R1(config)#no ip route 0.0.0.0 0.0.0.0 null0
R1(config)#ip route 0.0.0.0 0.0.0.0 10.1.1.2
R1(config)#do sh ip route | beg Gate
Gateway of last resort is 10.1.1.2 to network 0.0.0.0
S* 0.0.0.0/0 [1/0] via 10.1.1.2
10.0.0.0/8 is variably subnetted, 4 subnets, 2 masks
C 10.1.1.0/24 is directly connected, GigabitEthernet1/0
L 10.1.1.1/32 is directly connected, GigabitEthernet1/0
C 10.3.1.0/24 is directly connected, GigabitEthernet2/0
L 10.3.1.1/32 is directly connected, GigabitEthernet2/0
R1(config)#ip route 0.0.0.0 0.0.0.0 10.3.1.3
R1(config)#do sh ip route | beg Gate
Gateway of last resort is 10.3.1.3 to network 0.0.0.0
S* 0.0.0.0/0 [1/0] via 10.3.1.3
[1/0] via 10.1.1.2
10.0.0.0/8 is variably subnetted, 4 subnets, 2 masks
C 10.1.1.0/24 is directly connected, GigabitEthernet1/0
L 10.1.1.1/32 is directly connected, GigabitEthernet1/0
C 10.3.1.0/24 is directly connected, GigabitEthernet2/0
L 10.3.1.1/32 is directly connected, GigabitEthernet2/0
R1(config)#
We can check CEF for the route:
R1#sh ip cef 0.0.0.0/0
0.0.0.0/0
nexthop 10.1.1.2 GigabitEthernet1/0
nexthop 10.3.1.3 GigabitEthernet2/0
R1#
And we can see that CEF is happy. If we look at the details we can also see that CEF is load-balancing:
R1#sh ip cef 0.0.0.0/0 detail
0.0.0.0/0, epoch 0, per-destination sharing
recursive via 10.1.1.2
attached to GigabitEthernet1/0
recursive via 10.3.1.3
attached to GigabitEthernet2/0
R1#
Per-destination is the default load-balancing, we can switch to per-packet using the following interface commands:
R1#conf t
Enter configuration commands, one per line. End with CNTL/Z.
R1(config)#int g1/0
R1(config-if)#ip load-sharing per-packet
R1(config-if)#int g2/0
R1(config-if)#ip load-sharing per-packet
R1(config-if)#
And again we can see what CEF is now doing:
R1#sh ip cef 0.0.0.0/0 detail
0.0.0.0/0, epoch 0, per-packet sharing
recursive via 10.1.1.2
attached to GigabitEthernet1/0
recursive via 10.3.1.3
attached to GigabitEthernet2/0
R1#
The caveat here though is that per-packet load-balancing usually means packets are delivered out of order. So generally per-destination is preferred. None of this really goes to show how useful CEF is though. On high end routers and switches it does take a large pressure off of the Route Processor, and routing will still use process switching, so what else requires CEF?
QoS
QoS depends heavily on CEF, NBAR requires it as does Class-Based packet marking using the set command, class-based policing and Auto QoS.
MPLS
MPLS also requires CEF. In MPLS networks packets that are labelled will be switched according to the LFIB (Label Forwarding Information Base). IP packets will be switched according to the CEF table. If an IP packet exits the router with an MPLS label it is CEF that needs to label the packet.
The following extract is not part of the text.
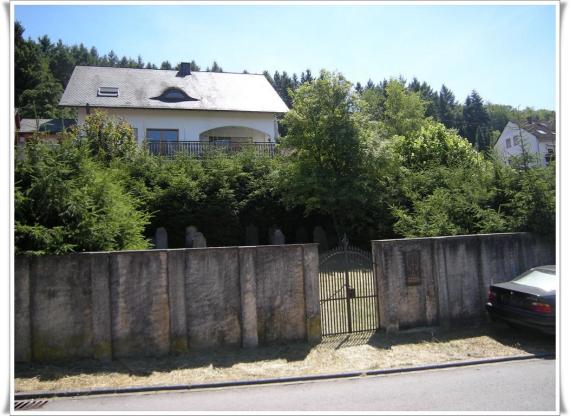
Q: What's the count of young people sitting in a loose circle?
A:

When should we not use CEF?
Its safer to leave CEF on, chances are your router will perform slower, and functionality (as explained above) will be missing if you turn if off. Should you do absolutely have to, or want to, disable it, then globally the command is "no ip cef", or for an interface "no ip route-cache cef".